There is a season for everything, but this is ridiculous. Winter shows no signs of letting up in many parts of the country, and many people I know are “done with winter” as I’ve heard many times lately. Out of patience, many of us will try to defy the odds, throw care to the wind and accelerate the beginning of the planting season with reckless abandon.

Fortunately the downside of such a gamble is minimal. Perhaps a few flats of mushy annuals that will need to be replanted, along with repeating the time it takes to do so. Yet any time spent outdoors in the fresh air on a beautiful warm sunny day is never wasted. However, if you’d like to improve your odds of success in beating Mother Nature at her own game, try a few of these tricks to jumpstart your gardening season.
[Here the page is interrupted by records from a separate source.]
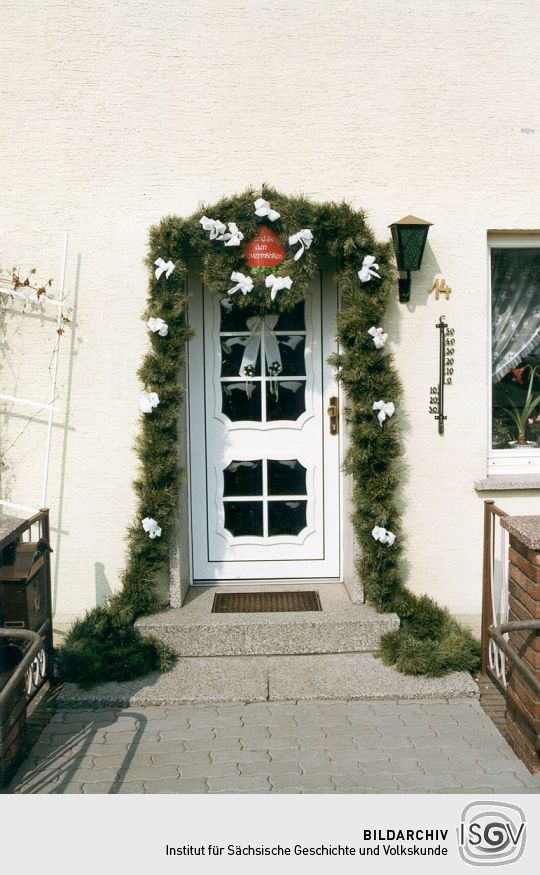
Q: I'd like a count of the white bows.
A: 15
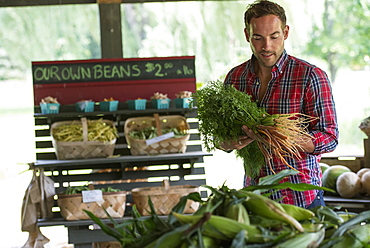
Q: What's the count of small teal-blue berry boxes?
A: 6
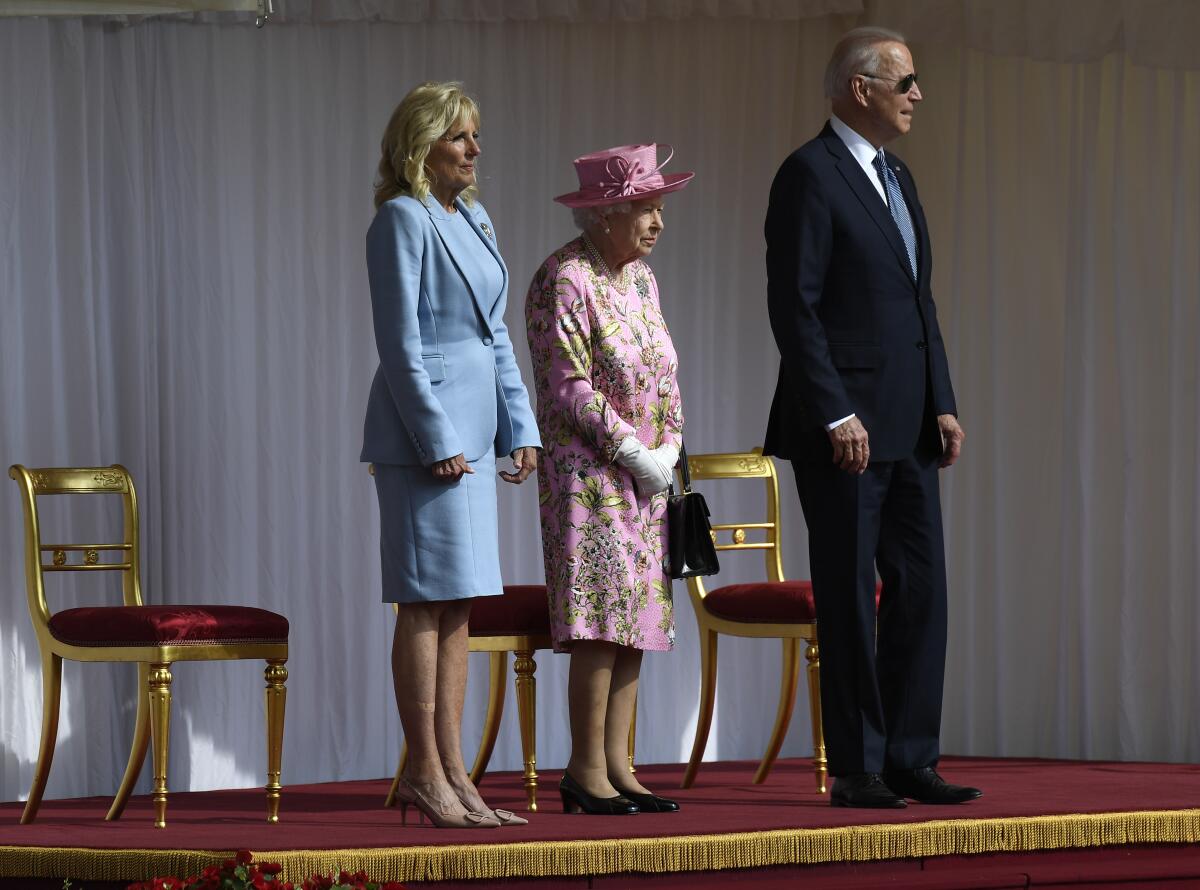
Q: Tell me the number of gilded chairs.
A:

The first place to start if you’re digging in the dirt well ahead of the first average frost date in your area is to purchase plant varieties that are considered hardy. That’s a term that references a plant’s winter toughness for your area or growing zone. Keep in mind, a plant variety that is hardy in Atlanta’s zone 7 doesn’t make it hardy in Denver’s zone 5, for example. Know your zone and do your homework to seek out hardy varieties of the plants you want to add to your garden. The bonus is that you also will have plants more likely to last longer in fall and beyond than similar non-hardy options. If you still have seeds to plant, it works for this, too. Most seed companies list this information routinely in catalogues and online and frequently hype its hardiness tolerance.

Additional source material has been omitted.